Kang Z, Wang C, Zepp J, Wu L, Sun K, Zhao J, Chandrasekharan U, Dicorleto PE, Trapp BD, Ransohoff RM, Li X. Act1 mediates IL-17-induced EAE pathogenesis selectively in NG2+ glial cells.
Nat Neurosci. 2013 Sep 1. doi: 10.1038/nn.3505. [Epub ahead of print]
Interleukin 17 (IL-17) is a signature cytokine of Th17 cells. We previously reported that deletion of NF-κB activator 1 (Act1), the key transducer of IL-17 receptor signaling, from the neuroectodermal lineage in mice (neurons, oligodendrocytes and astrocytes) results in attenuated severity of experimental autoimmune encephalomyelitis (EAE). Here we examined the cellular basis of this observation. EAE disease course was unaffected by deletion of Act1 in neurons or mature oligodendrocytes, and Act1 deletion in astrocytes only modestly affected disease course. Deletion of Act1 in NG2+ glia resulted in markedly reduced EAE severity. Furthermore, IL-17 induced characteristic inflammatory mediator expression in NG2+ glial cells. IL-17 also exhibited strong inhibitory effects on the maturation of oligodendrocyte lineage cells in vitro and reduced their survival. These data identify NG2+ glia as the major CNS cellular target of IL-17 in EAE. The sensitivity of oligodendrocyte lineage cells to IL-17-mediated toxicity further suggests a direct link between inflammation and neurodegeneration in multiple sclerosis.

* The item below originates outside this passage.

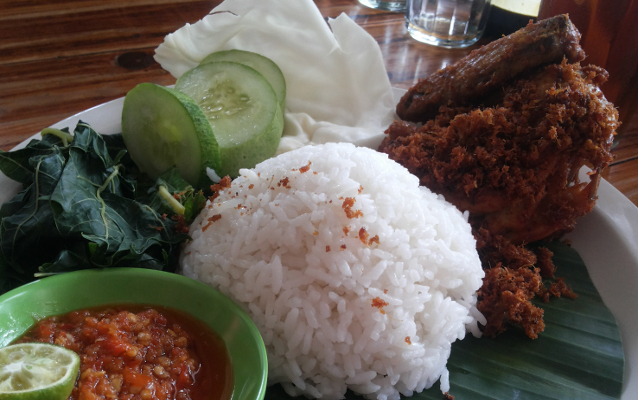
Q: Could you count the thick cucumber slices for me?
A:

Interleukin17 is the principal defining cytokine from Th17 cells. If they remove Act1 which is a signalling molecule of IL-17, but also a signalling molecule of other cytokines, in immature oligodendrocytes then the severity of EAE is reduced. This may suggest these cells are the target for Th17 cells. Th17 cells have also been found to attach and destroy nerves in other experiments. Studies targeting Th17 cells in MS are ongoing.